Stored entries
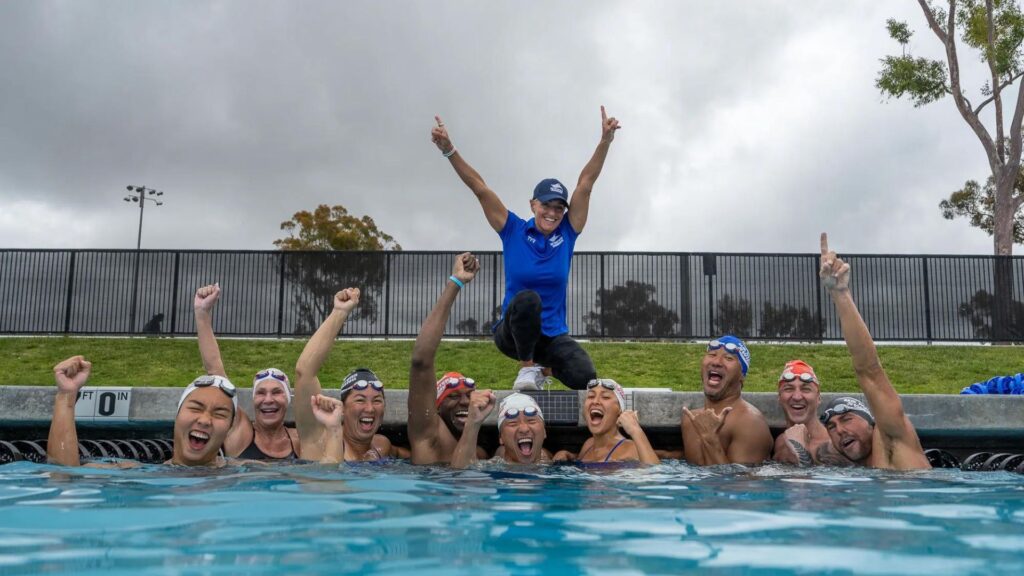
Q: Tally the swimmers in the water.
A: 9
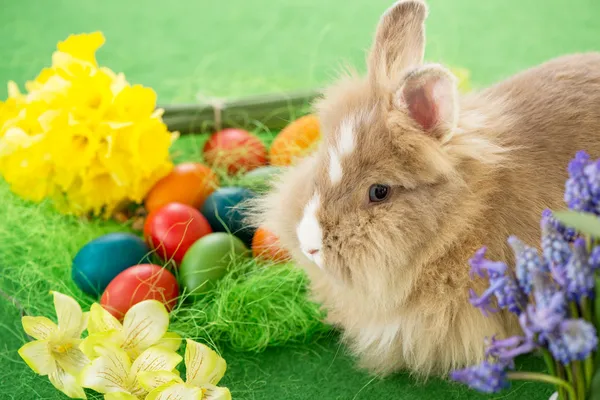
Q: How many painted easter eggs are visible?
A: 10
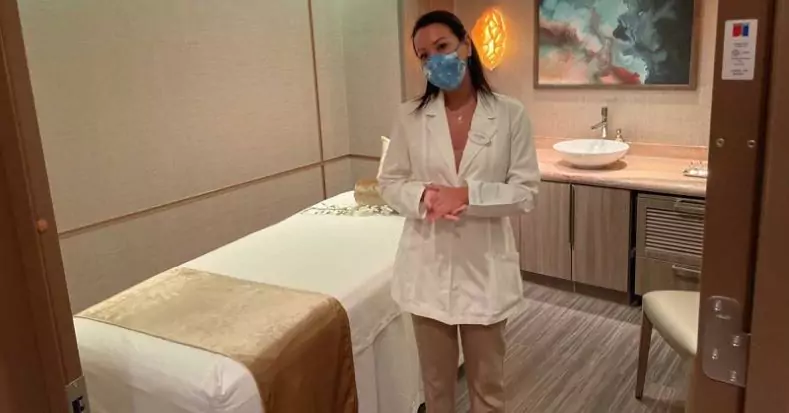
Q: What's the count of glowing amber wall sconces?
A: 1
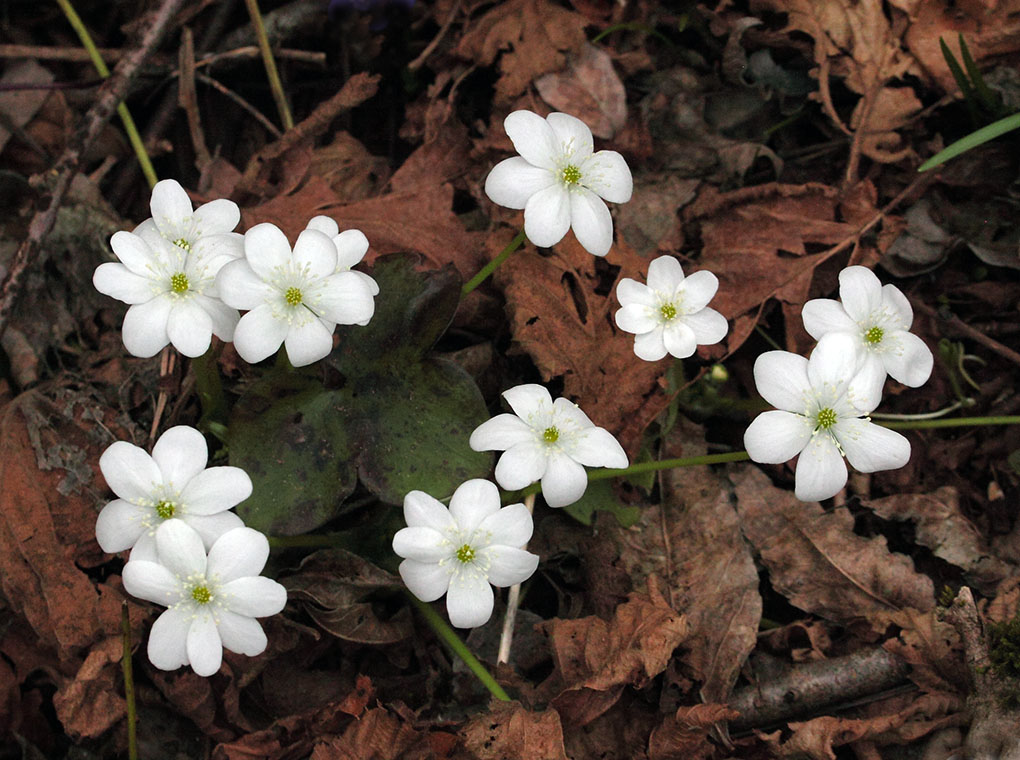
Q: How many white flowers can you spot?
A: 12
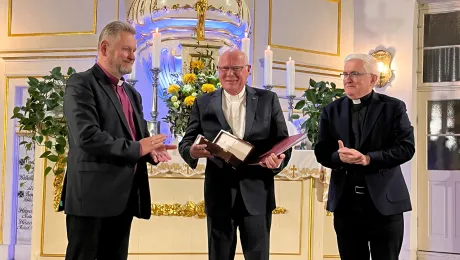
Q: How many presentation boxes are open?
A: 1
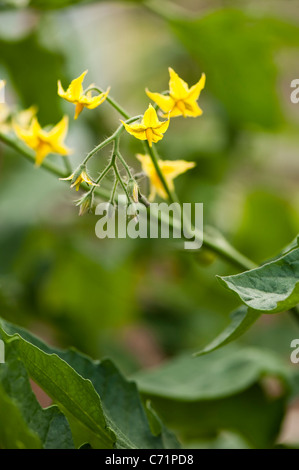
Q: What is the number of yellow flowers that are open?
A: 5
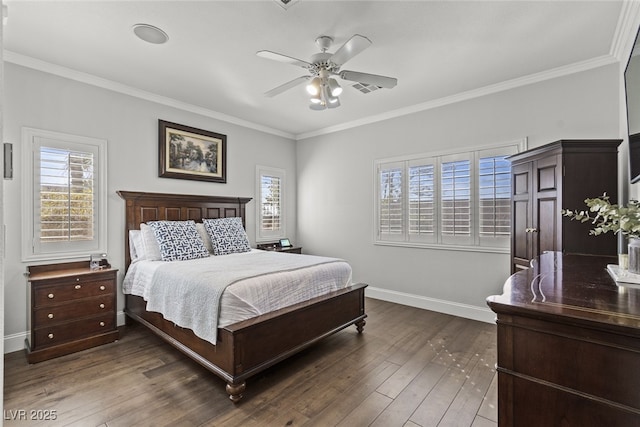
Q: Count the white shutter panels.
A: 6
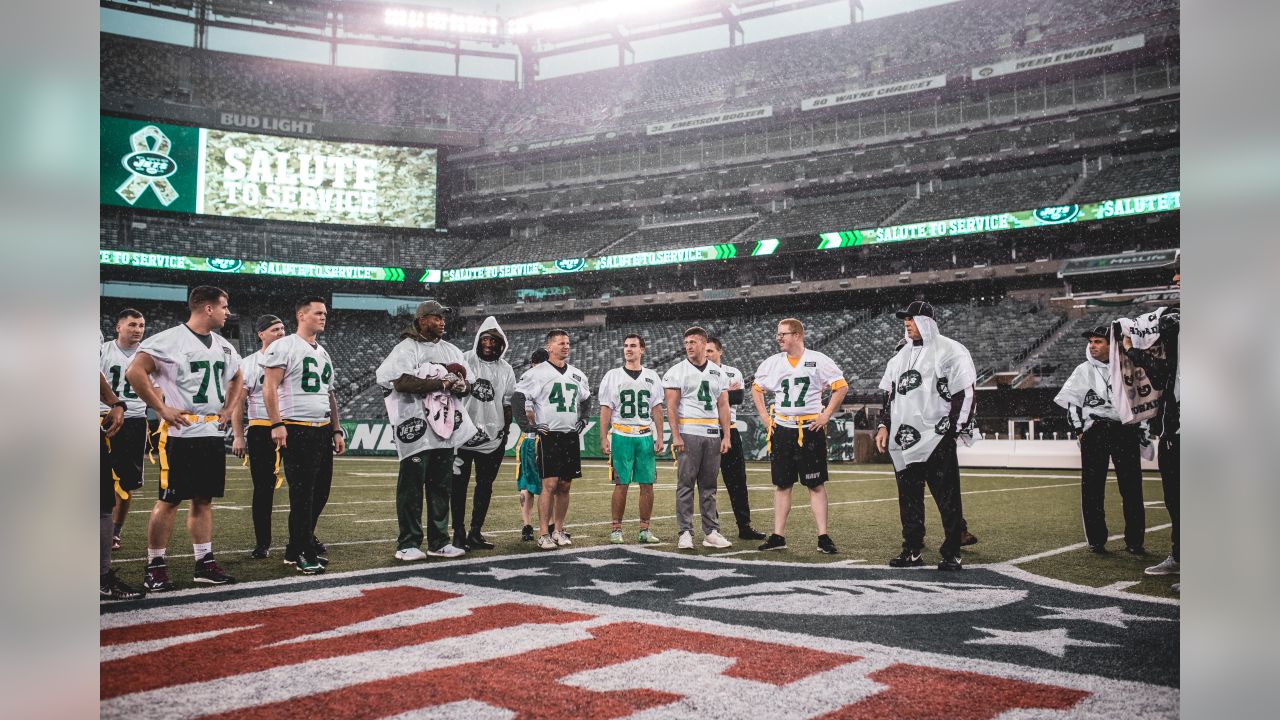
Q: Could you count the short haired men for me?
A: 8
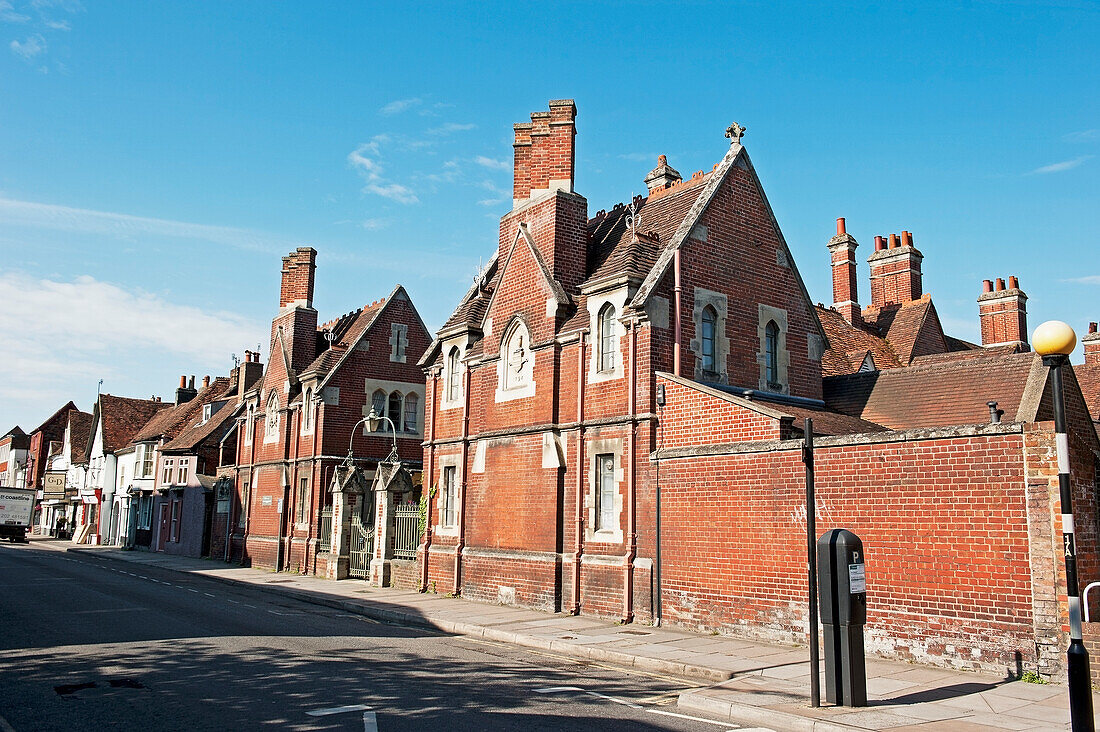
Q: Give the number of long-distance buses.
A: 0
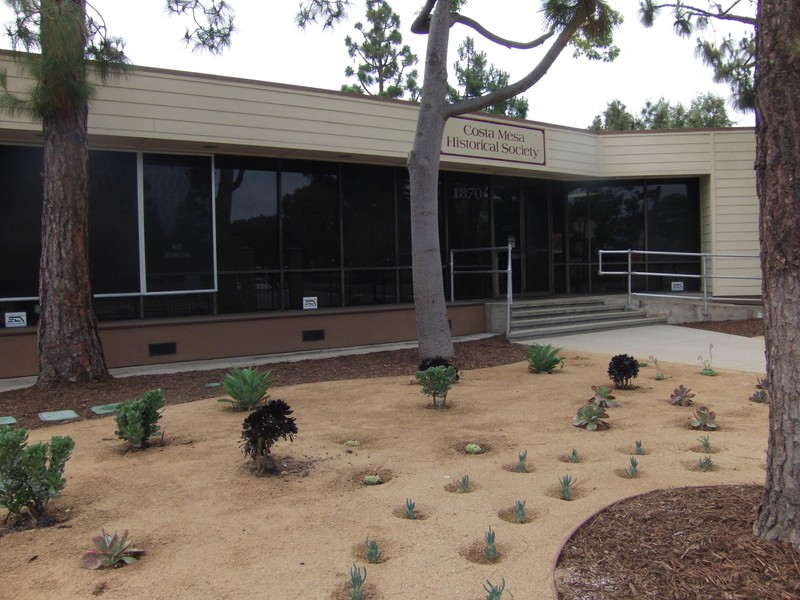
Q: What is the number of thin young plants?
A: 14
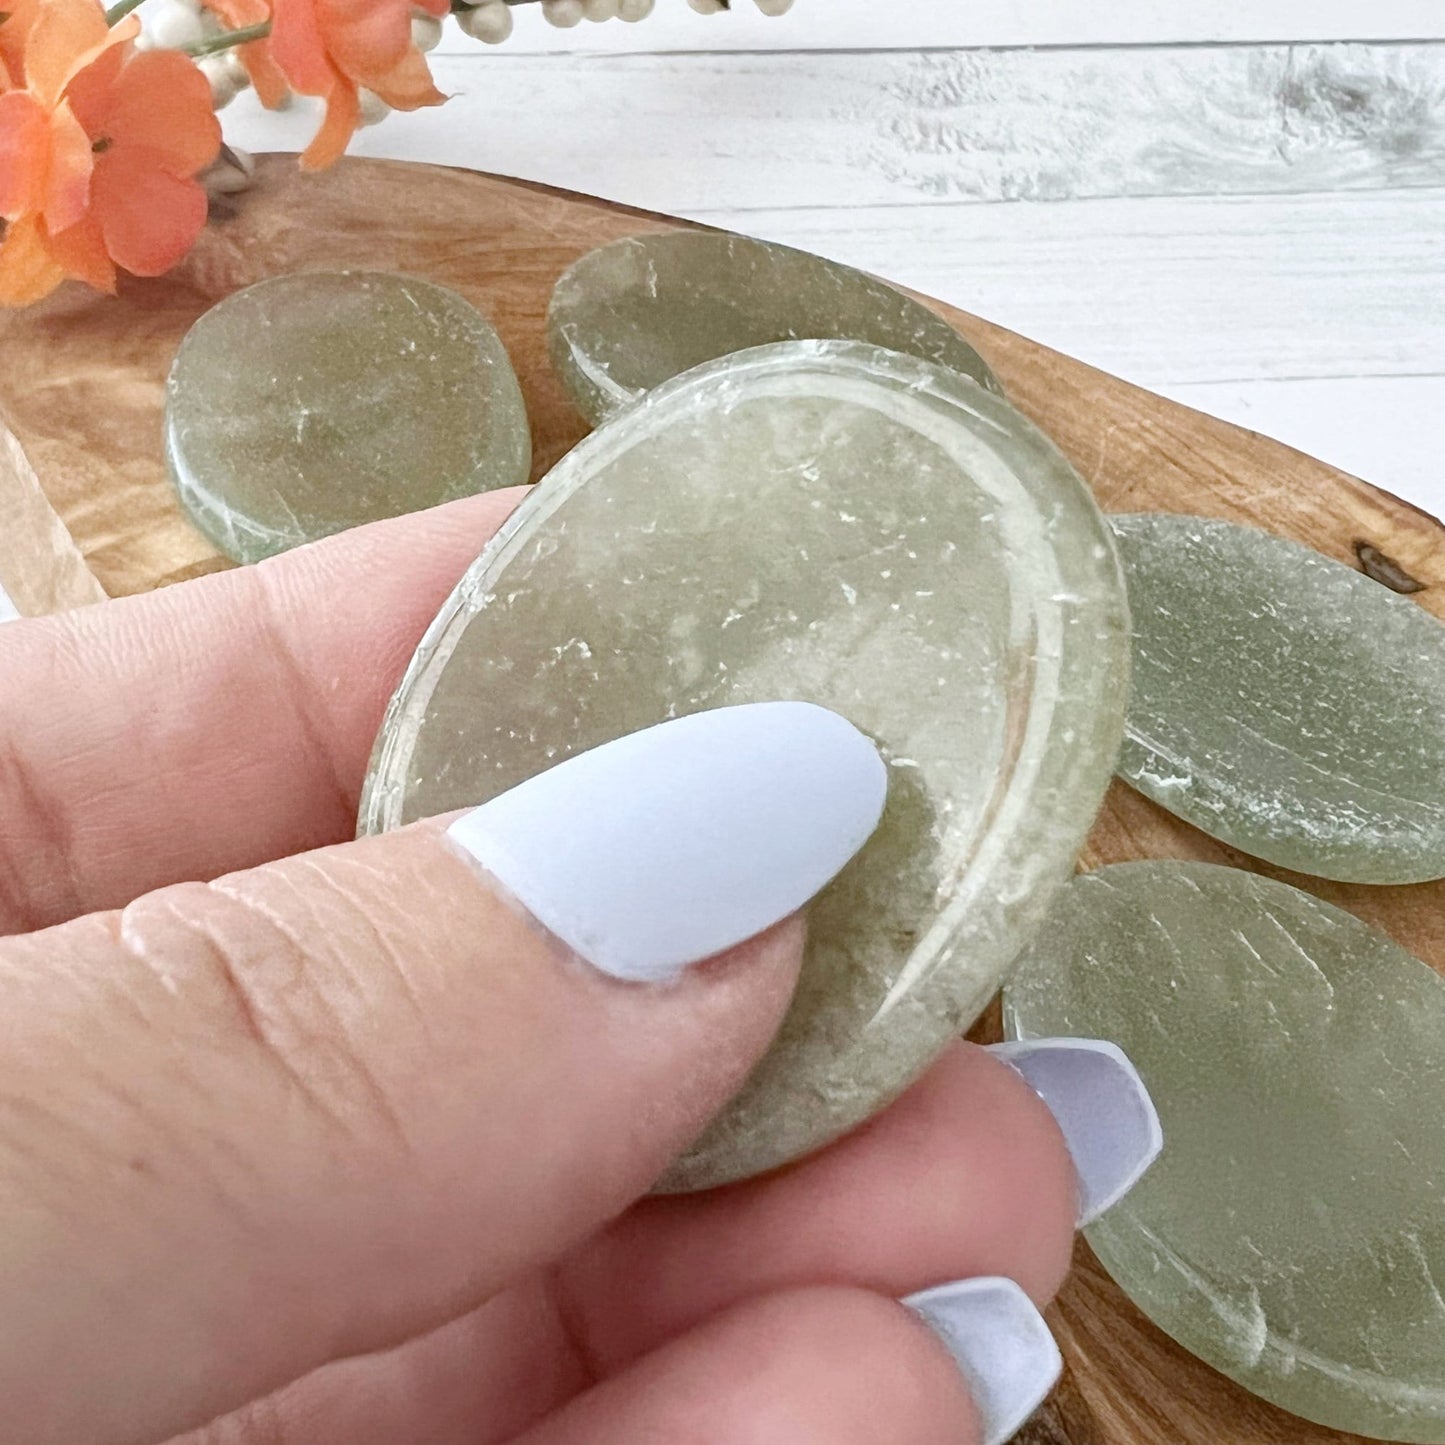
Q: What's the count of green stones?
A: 5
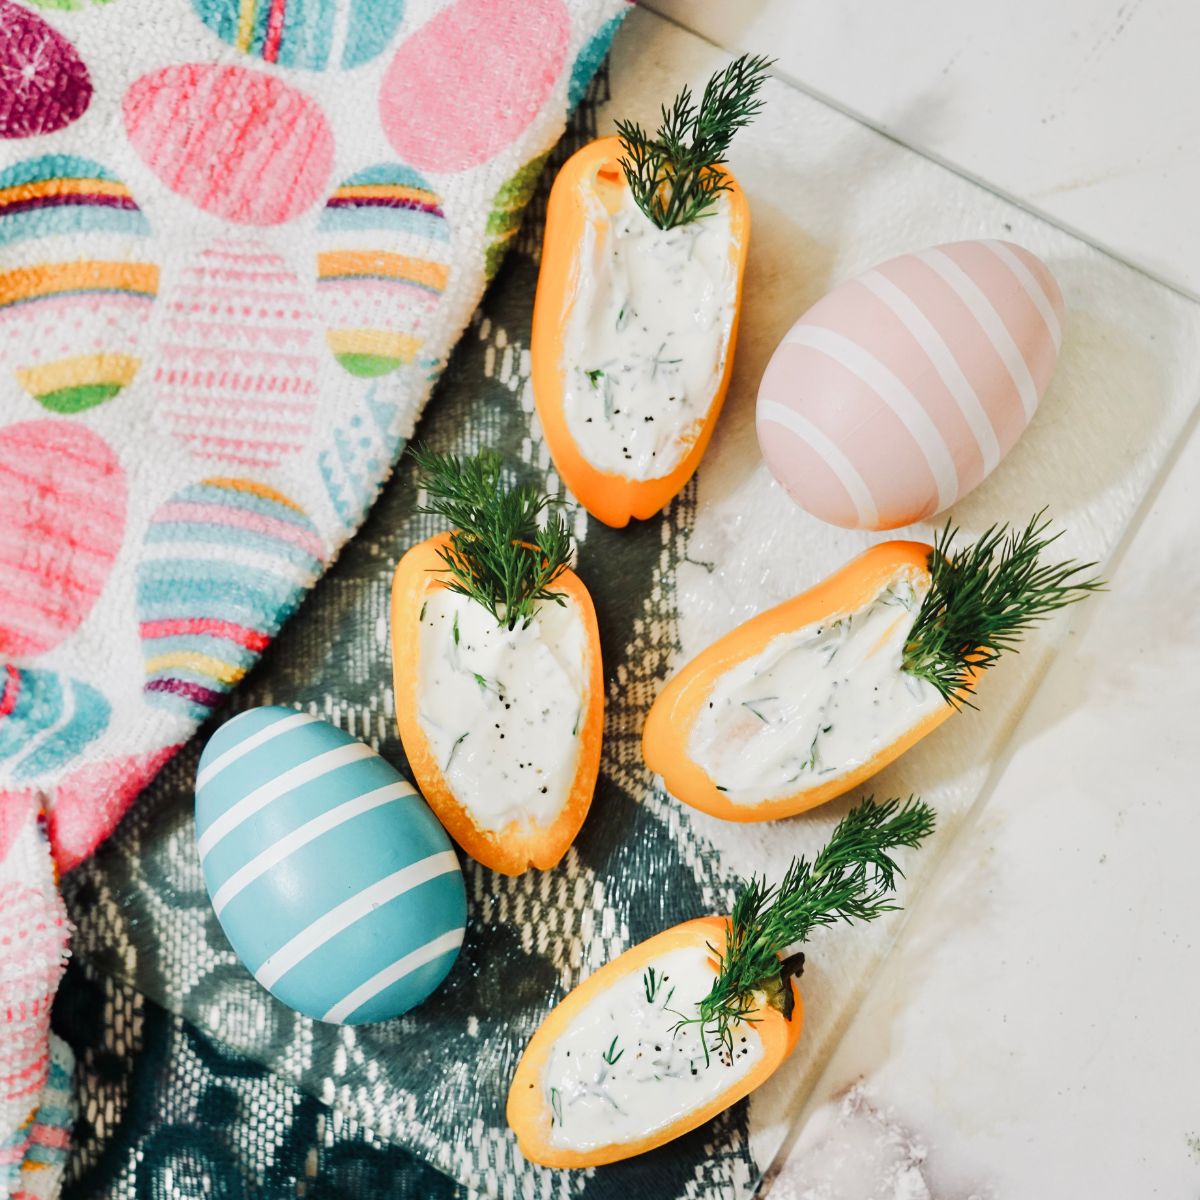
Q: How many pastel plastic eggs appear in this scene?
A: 2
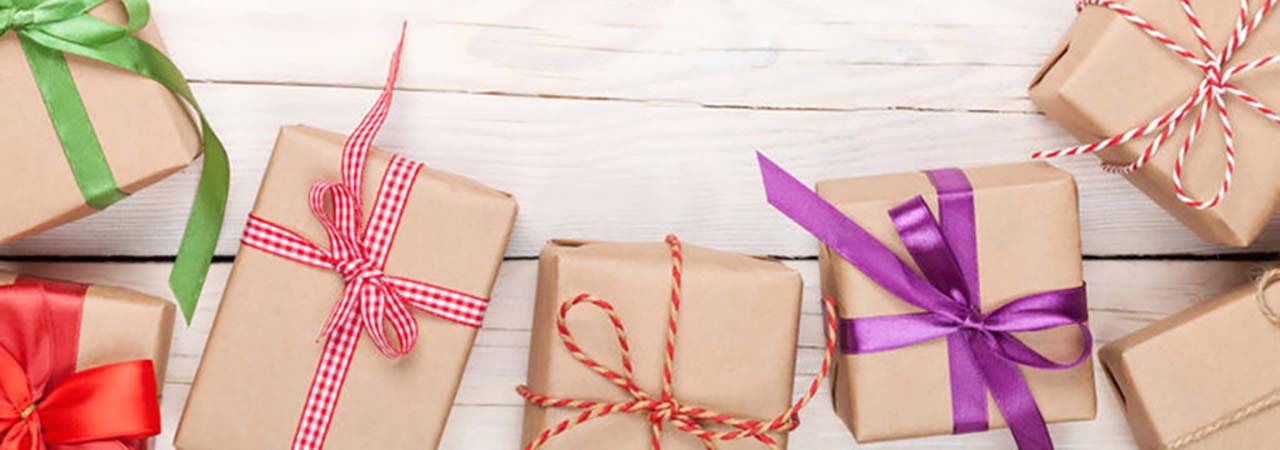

[Exercise instructions]
What lines above contain the string "flowers"? Copy all of them.

[Reply to the task]
Q: How many white flowers can you spot?
Q: What is the number of yellow flowers that are open?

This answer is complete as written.